Wilmers teamed with Lipsey in buying four smaller New England newspapers last spring.
"He joined as a friend, to be sure, but even more for himself, because he was deep in his heart a newspaper man," Wilmers said.
Margaret M. Sullivan, who Lipsey named in 1999 as The News’ first woman editor, began her tribute with an amusing example of Lipsey's willingness to freely immerse himself in the community fabric.
In 1992 at age 65, Lipsey, in a leather Bomber jacket and blue jeans, stopped by the Continental nightclub on Franklin Street where two industrial bands -- Pigface and Skinny Puppy -- were performing. The News was a sponsor, with proceeds going to its News Neediest Fund.

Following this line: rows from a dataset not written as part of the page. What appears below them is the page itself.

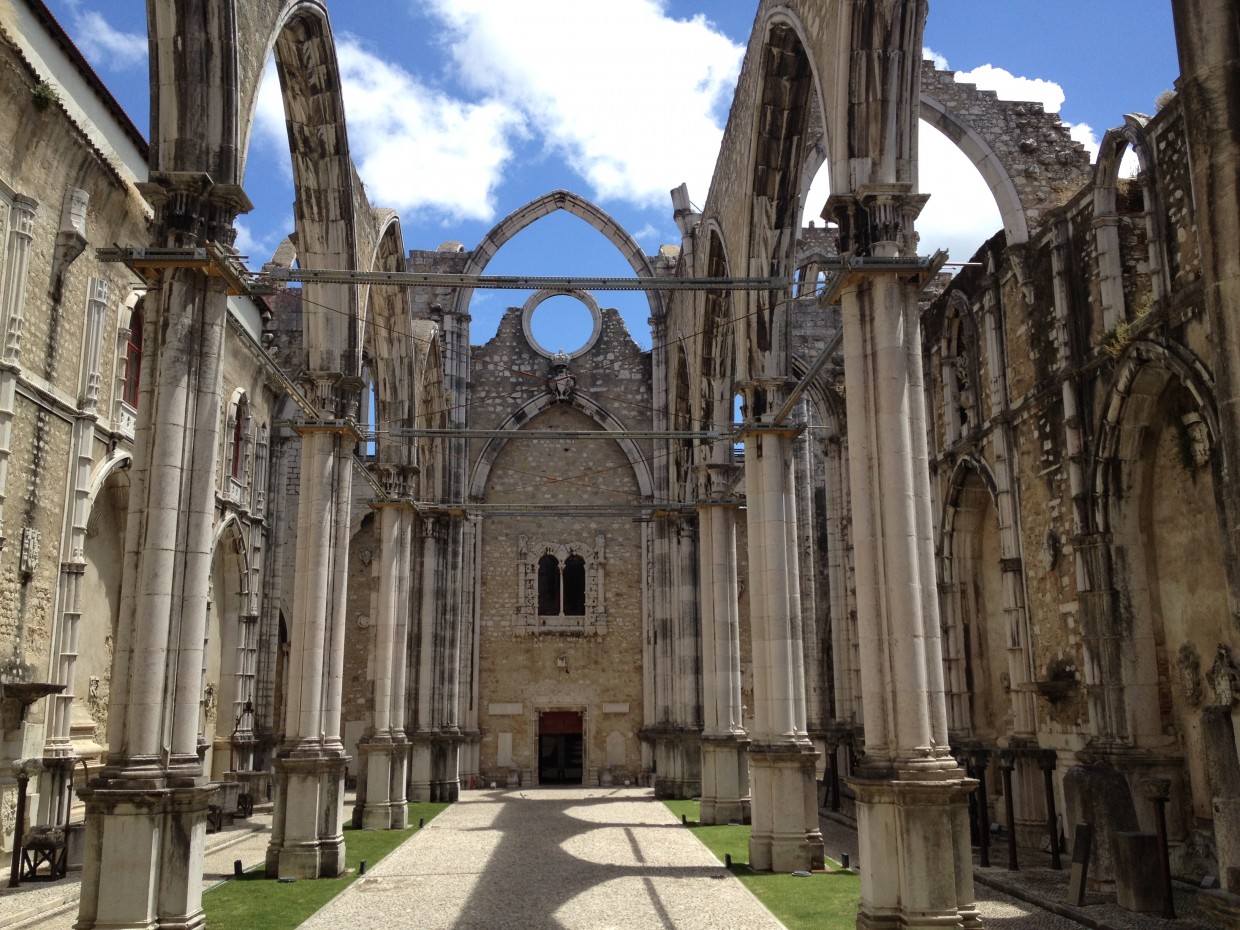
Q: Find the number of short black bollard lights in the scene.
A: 6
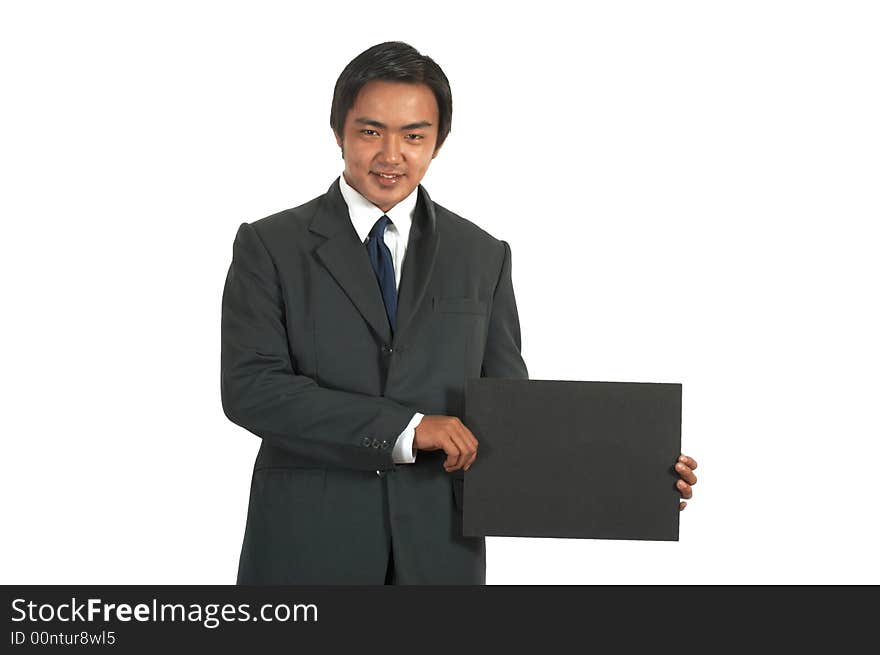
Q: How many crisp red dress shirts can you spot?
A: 0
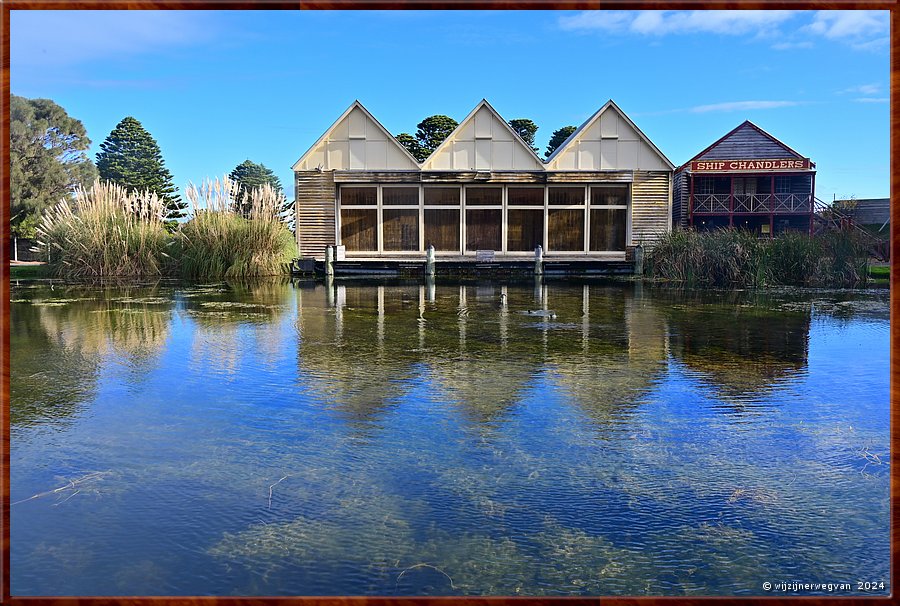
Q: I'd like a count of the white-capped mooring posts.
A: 4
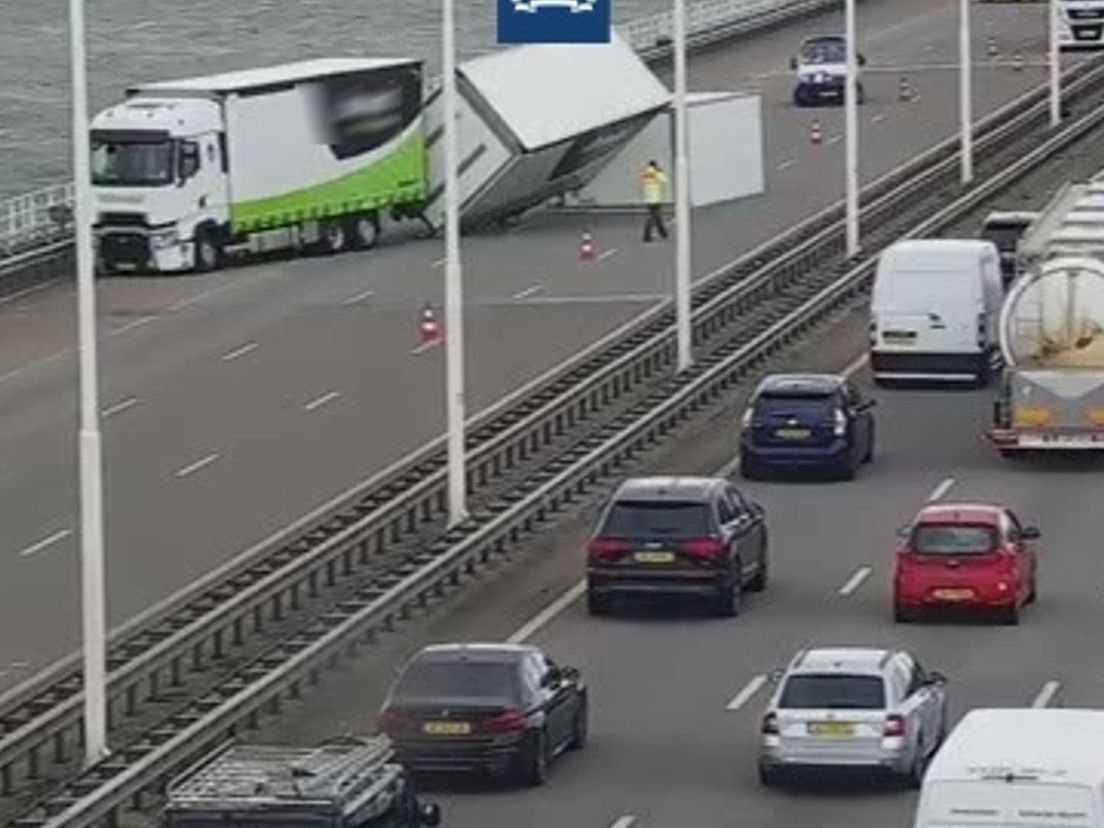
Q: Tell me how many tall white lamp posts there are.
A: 6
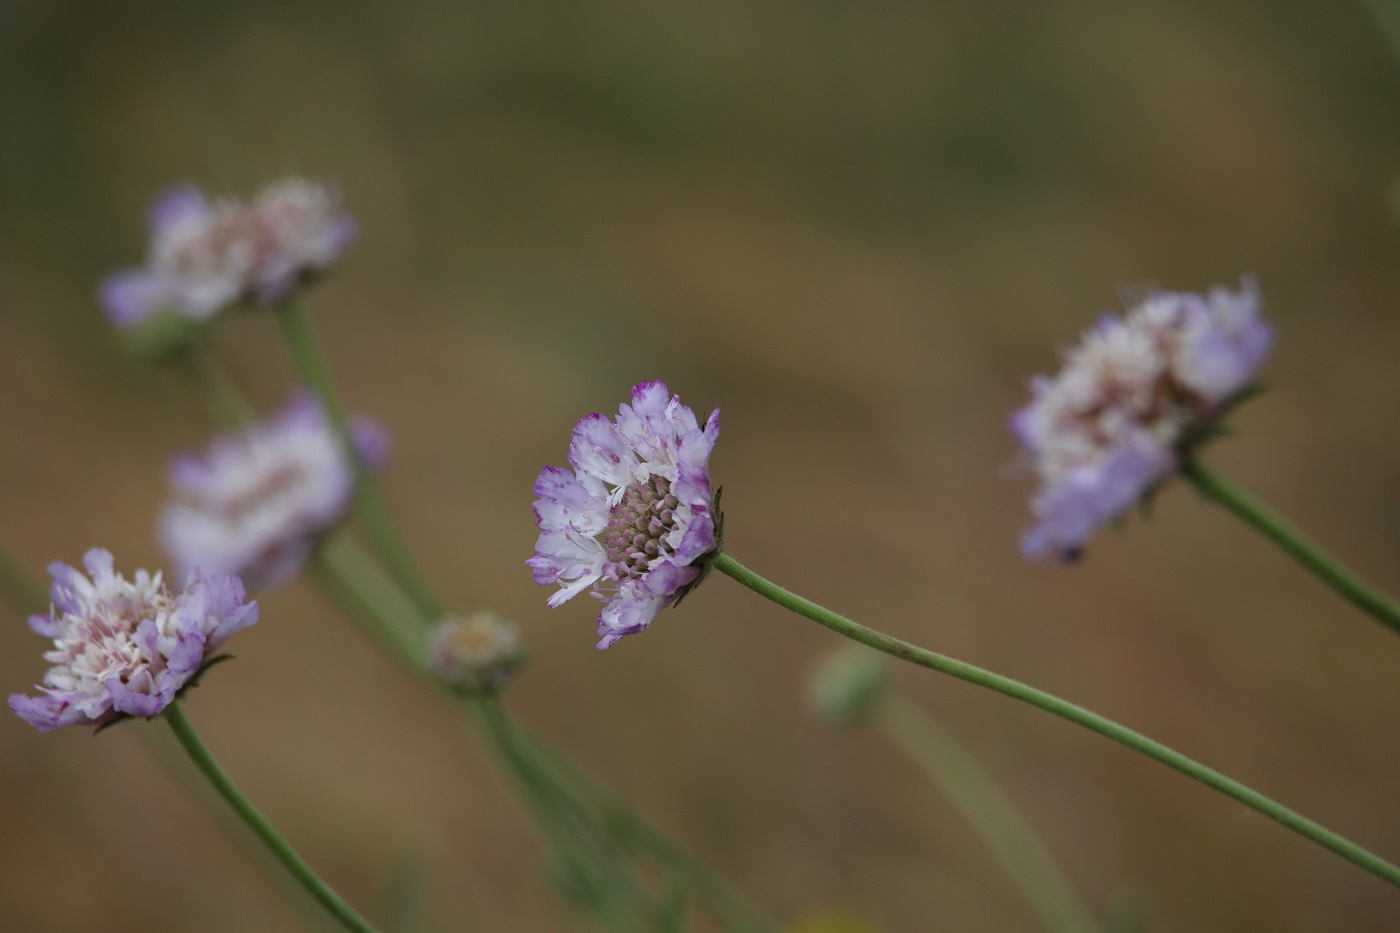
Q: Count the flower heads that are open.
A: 5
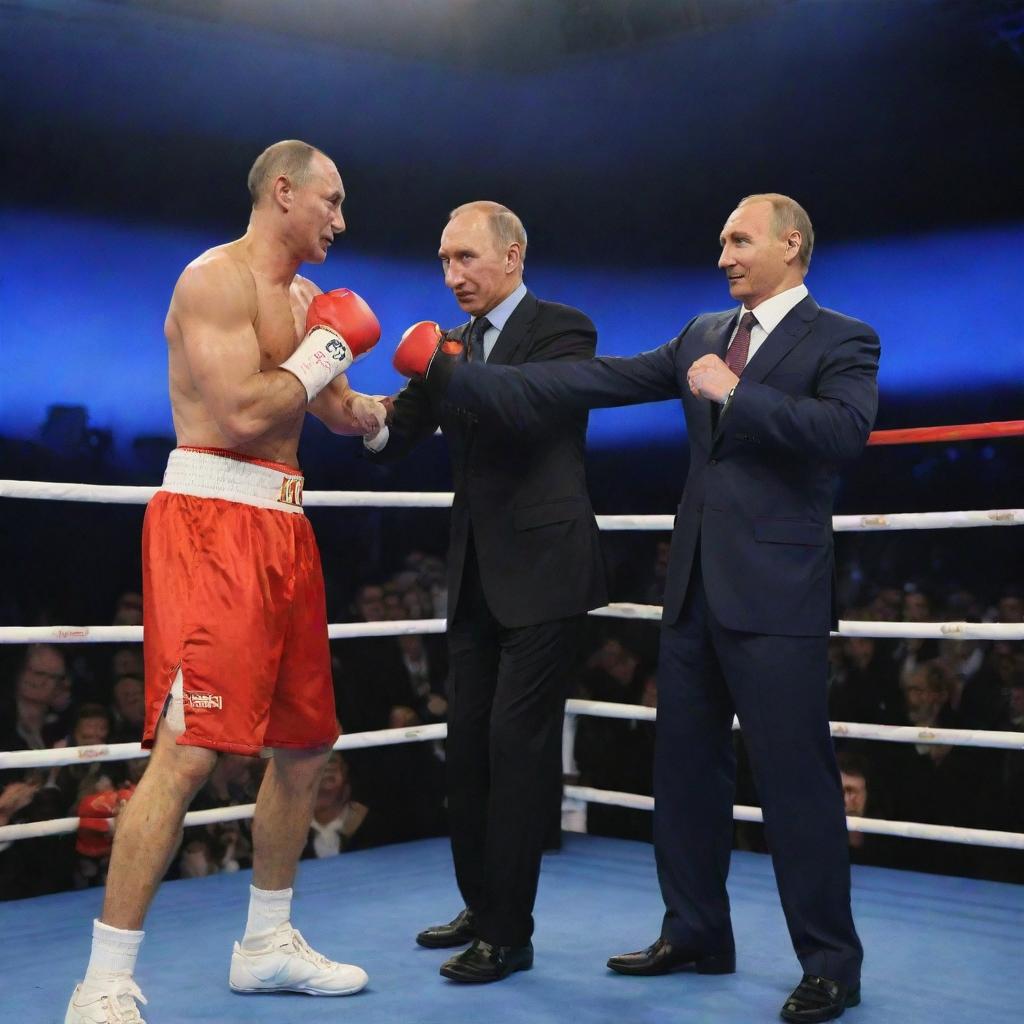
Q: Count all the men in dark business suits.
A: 2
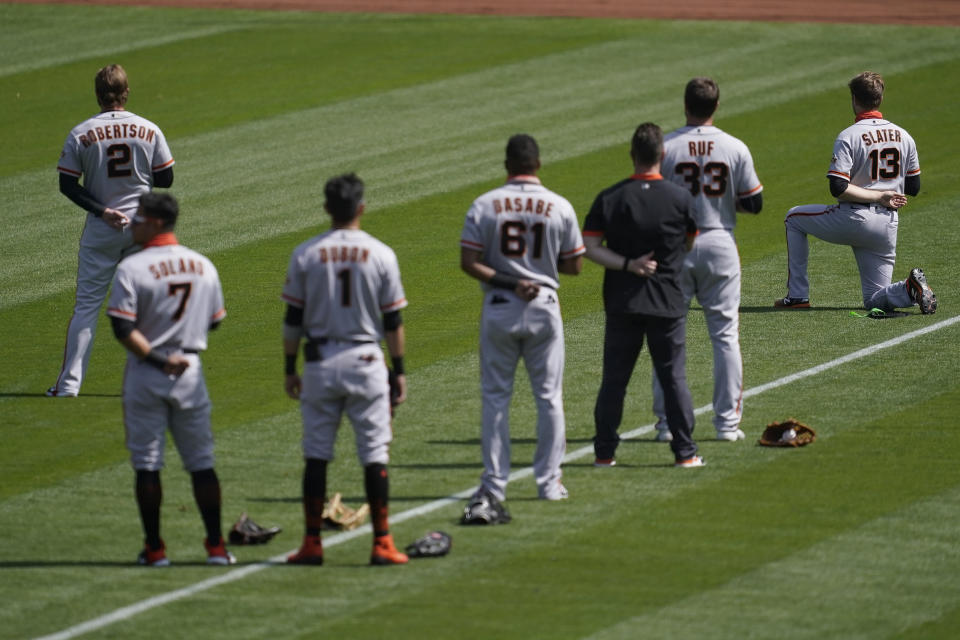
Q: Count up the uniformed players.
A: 6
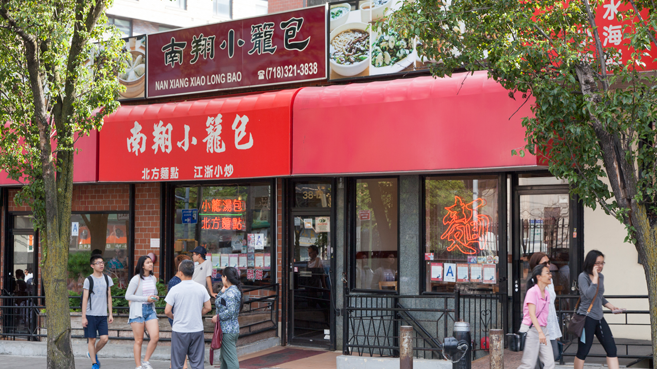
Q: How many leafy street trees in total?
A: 2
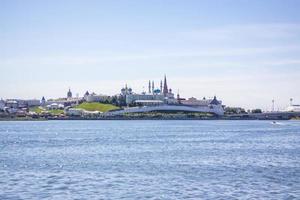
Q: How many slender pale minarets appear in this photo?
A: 3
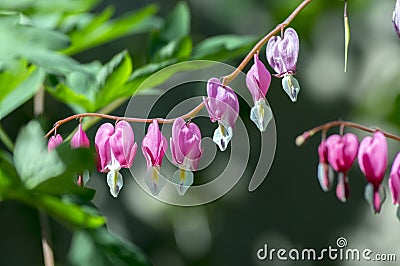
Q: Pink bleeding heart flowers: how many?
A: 12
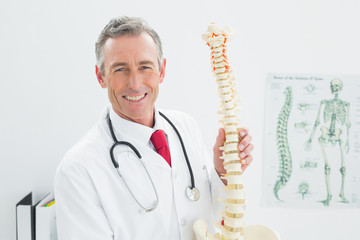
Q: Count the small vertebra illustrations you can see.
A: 5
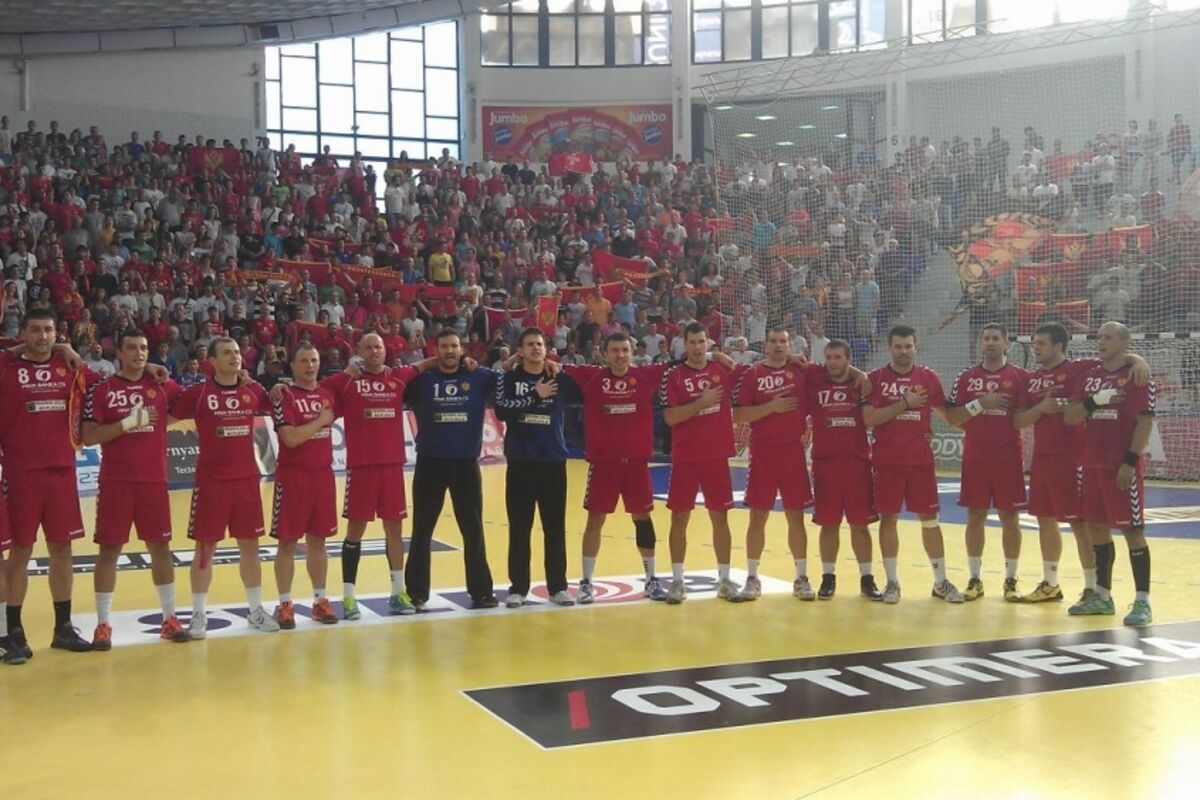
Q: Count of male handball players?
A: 15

"Before the end of the night, Stan had befriended the long-haired, beer-drinking, industrial-punk-loving crowd to the point where they carried him, hand to hand, his body horizontal over their heads and delivered him to the stage," Sullivan said.
Finally, Howard Zemsky, managing partner of Larkin Development Group and president and CEO of Empire State Development, read aloud a letter from New York Gov. Andrew M. Cuomo, who called Lipsey "an incomparable advocate for Buffalo's resurgence."
Lipsey often humbly described himself as "just a kid from Omaha," said Zemsky, who went on to recount stories of Lipsey's hobbies including tennis, photography, architecture, philanthropy and others.
"It just doesn't end," Zemsky said. "All through his interests, he was a remarkable and amazing person."